*SUPPLIED ENTRIES*.
#####

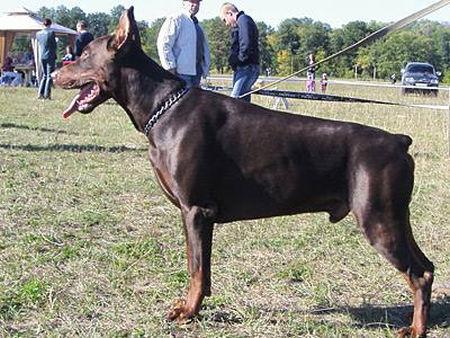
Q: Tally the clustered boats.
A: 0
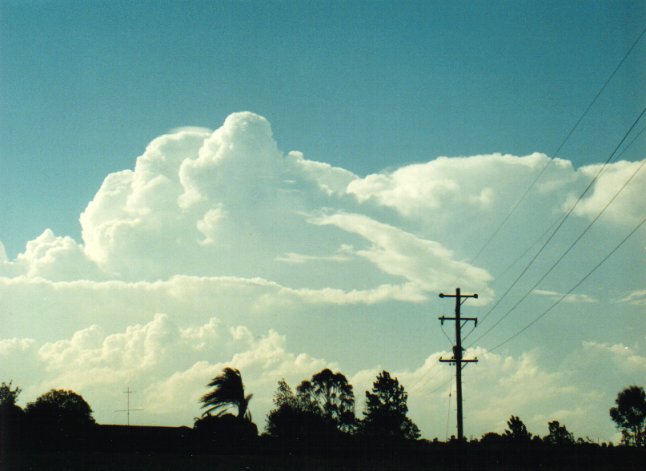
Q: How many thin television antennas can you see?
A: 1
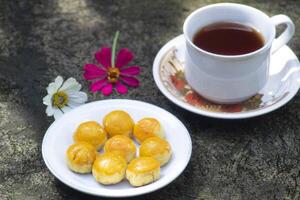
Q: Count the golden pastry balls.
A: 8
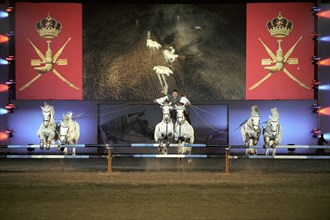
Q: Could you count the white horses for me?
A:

#####

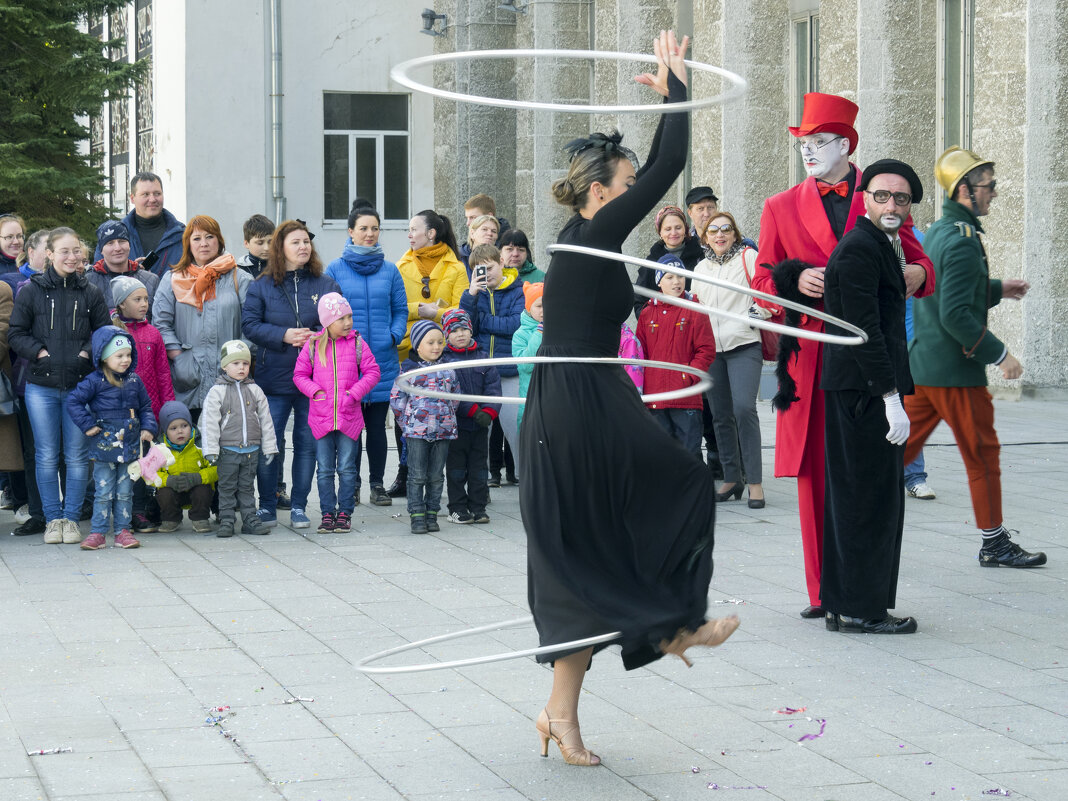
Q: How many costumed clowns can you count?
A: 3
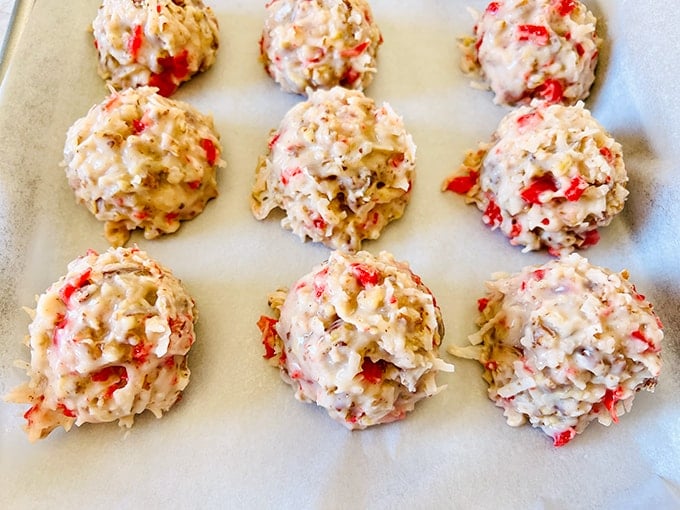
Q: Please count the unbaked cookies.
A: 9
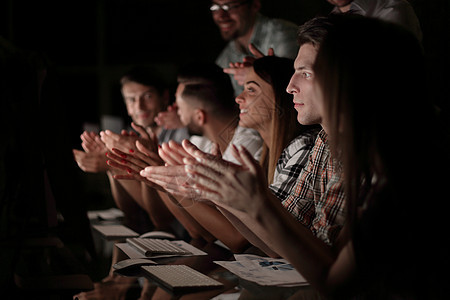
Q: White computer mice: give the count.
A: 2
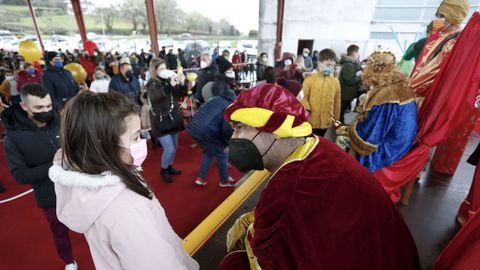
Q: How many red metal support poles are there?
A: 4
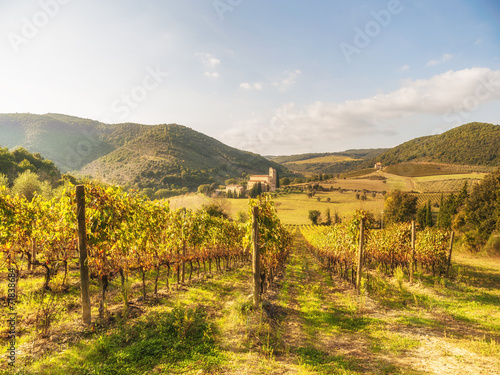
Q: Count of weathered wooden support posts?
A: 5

#####

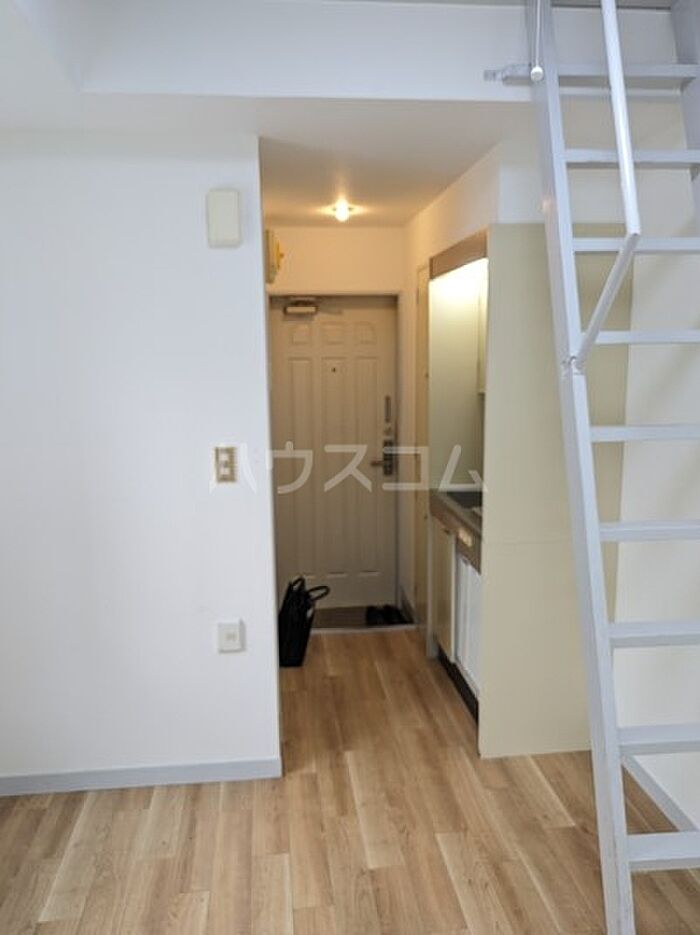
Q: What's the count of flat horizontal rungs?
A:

#####

*WHAT THE TASK ASKS*. Scan the records above for the word "many" and return every line where it occurs.

*ANSWER SPACE*.
Q: How many thin television antennas can you see?
Q: How many costumed clowns can you count?
Q: How many red metal support poles are there?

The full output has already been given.